DOL Issues Opinion Letter: Parents May Take FMLA Leave to Attend Child’s Individualized Education Program Meeting
Published by Eric A. Welter and Megan M. Carboni on September 24, 2019
U.S. Department of Labor says employees may take protected FMLA leave to attend Individualized Education Program meetings for child with a serious health condition.
On August 8, 2019, The U.S. Department of Labor (“DOL”) issued an opinion letter in response to a private inquiry made by a parent regarding the use of leave under the Family and Medical Leave Act (“FMLA”) to attend meetings to discuss a child’s Individualized Education Program (“IEP”). In its opinion letter, the DOL concluded that an employee’s need to attend IEP meetings addressing the educational and medical special needs of the employee’s child, who has a serious health condition as certified by a health care provider, is a qualifying reason for taking intermittent FMLA leave.
The FMLA requires that covered employers (with 50 or more employees) provide eligible employees up to 12 weeks of unpaid, job-protected leave per year to care for the employee’s spouse, child, parent, or the employee’s own serious health condition. Under the FMLA, a “serious health condition” includes both physical and psychological conditions that involve inpatient care or continuing treatment by a health care provider. Intermittent FMLA leave (or periodic leave) is permitted when medically necessary because of the employee’s or family member’s serious health condition. As with continuous FMLA leave, employers may require an employee to timely provide notice of intermittent FMLA leave and provide certification from a health care provider supporting the employee’s need to request such leave.

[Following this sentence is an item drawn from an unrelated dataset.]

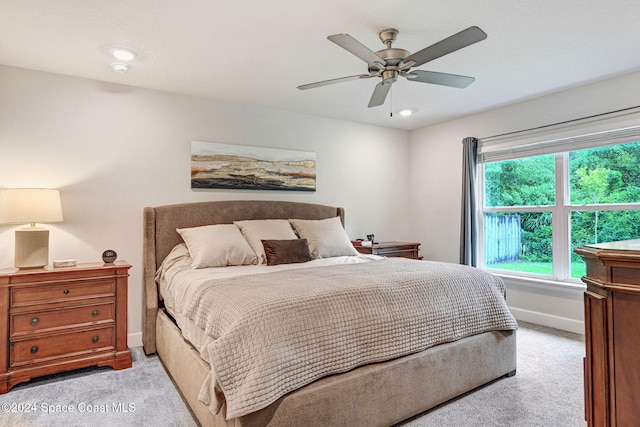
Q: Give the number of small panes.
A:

In its opinion letter, the DOL reasoned that attendance of a parent employee at a child’s IEP meetings is care for a family member with a serious health condition. The DOL noted that under the FMLA, “to care for” a family member with a serious health condition includes making arrangements for changes in such care. This includes taking leave to make arrangements to find suitable childcare for a child with a disability, even if that care does not involve treatment provided by a medical facility.

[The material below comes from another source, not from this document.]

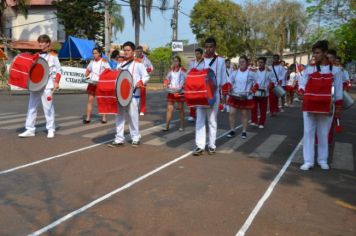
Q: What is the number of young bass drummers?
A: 4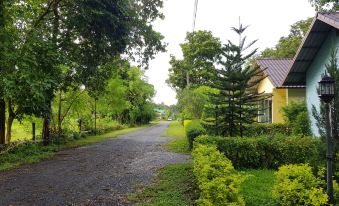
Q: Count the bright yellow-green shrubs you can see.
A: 2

The DOL further stated that its conclusion is consistent with prior DOL Wage and Hour Division policy entitling eligible employees to take FMLA leave to attend care related conferences necessary for an employee to provide appropriate physical or psychological care for a parent or family member. The DOL reasoned that attending IEP meetings was essential to the employee’s ability to provide care to the employee’s child regarding decisions concerning the child’s serious health condition and to ensure that the child’s school environment is suitable to the child’s medical, social, and academic needs.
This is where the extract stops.